Suriye ve Yunanistan sınırlarında gerilim yüksek. İktidara yakın medya kuruluşlarında sürekli savaş davulları çalıyor. Görevini yapmaya çalışan gazeteciler gözaltına alınıyor, tutuklanıyor. İçişleri Bakanı Süleyman Soylu bugün kendisine soru soran bir muhabire “Sen kimin tarafındasın” dedi. Cumhurbaşkanı Recep Tayyip Erdoğan da geçtiğimiz günlerde bir soruya verdiği cevaba, gazetecinin çalıştığı kanalı eleştirerek başlamıştı. Böyle bir ortamda bile savaş kışkırtıcılığı yapmadan gerçekleri eleştirel bir süzgeçten geçirerek aktarmak, uluslararası gazetecilik standartlarına ve etik ilkelere uygun bir şekilde mesleğimizi yapmak mümkün mü?
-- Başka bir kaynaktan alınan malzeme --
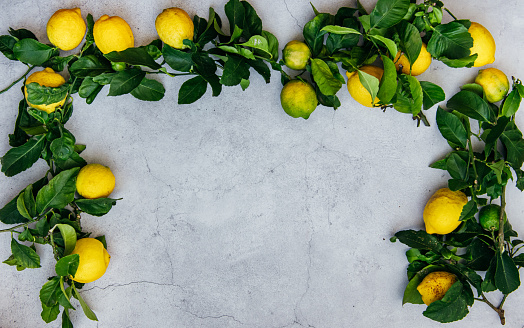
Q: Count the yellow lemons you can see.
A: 12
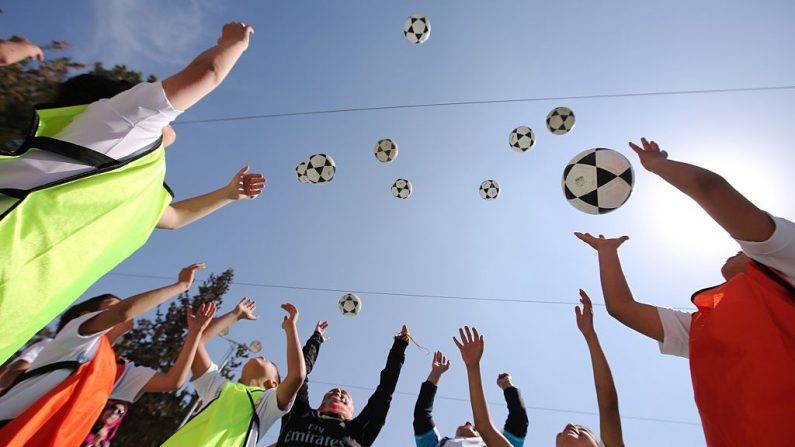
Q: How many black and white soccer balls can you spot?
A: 10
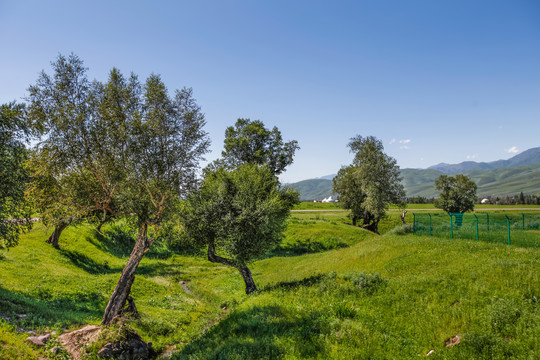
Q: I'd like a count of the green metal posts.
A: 7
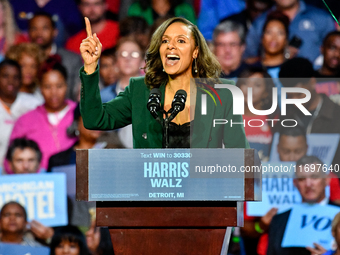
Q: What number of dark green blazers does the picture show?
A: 1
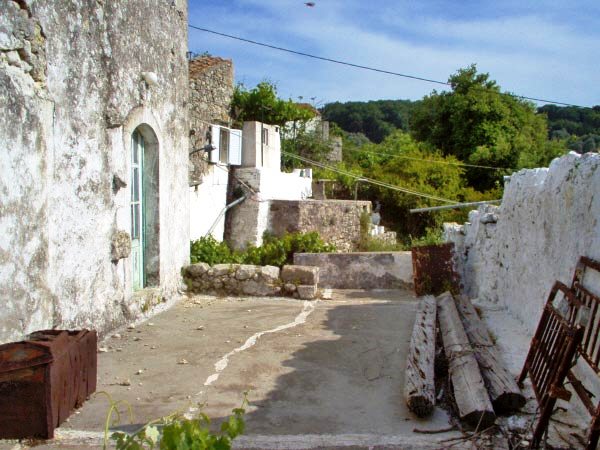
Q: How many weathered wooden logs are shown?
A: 3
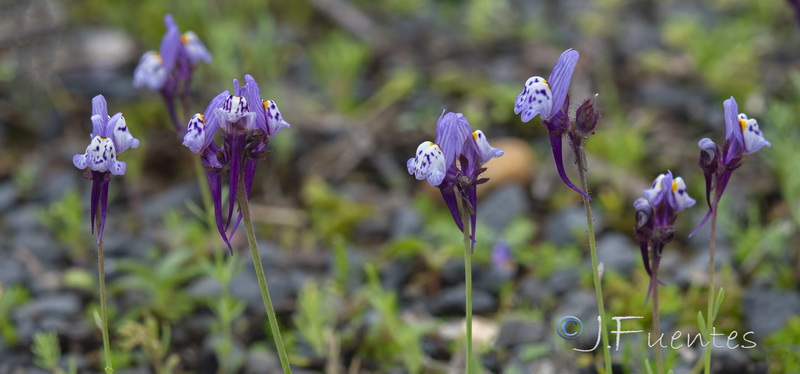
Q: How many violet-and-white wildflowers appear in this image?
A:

“Barış gazeteciliği” denince akla gelen ilk isim olan Prof. Dr. Sevda Alankuş sorularımızı yanıtladı. Bugünlerde birçok medya kuruluşunun derdinin “habercilik değil propaganda” olduğunu belirten Alankuş, “Eskiden biraz daha umutluydum ama şimdi barış gazeteciliğinin yerinin alternatif medya olduğunu söyleyebiliyorum. Ana akım medya ‘iyi gazetecilik’ yapsa yeter diyorum” ifadesini kullandı.
Türkiye’de ana akım medya barış gazeteciliğine nasıl yaklaşıyor?
Türk ana akım medyasında şu an barış gazeteciliği yapmak mümkün değil. Aslında hiçbir zaman mümkün değildi, şimdi daha da çok öyle. Diğer yandan, bırakın barış gazeteciliğini, “iyi gazetecilik” de yapabilmek mümkün değil ki bazıları ikisinin aynı şey olduğunu söylüyor. Ben “iyi gazeteciliğin” barış gazeteciliği olmadığını düşünenlerdenim, ancak doğrusu bunun bile yapılamadığı , haberi haber kılan en önemli öge olan haberin doğruluğunun (isterseniz buna olgusal doğruluğunun diyelim) bile sorunlu olduğu, şüphe kaldırdığı, iletişim özgürlüğünün çok büyük yaralar aldığı, böyle olunca da oto sansürün uygulandığı veya zaten derdin habercilik değil propaganda olduğu, bunun açıkça yayın politikası haline geldiği ve savunulduğu bir ortamda barış gazeteciliğinin yapılabilmesinden nasıl söz edeceğiz?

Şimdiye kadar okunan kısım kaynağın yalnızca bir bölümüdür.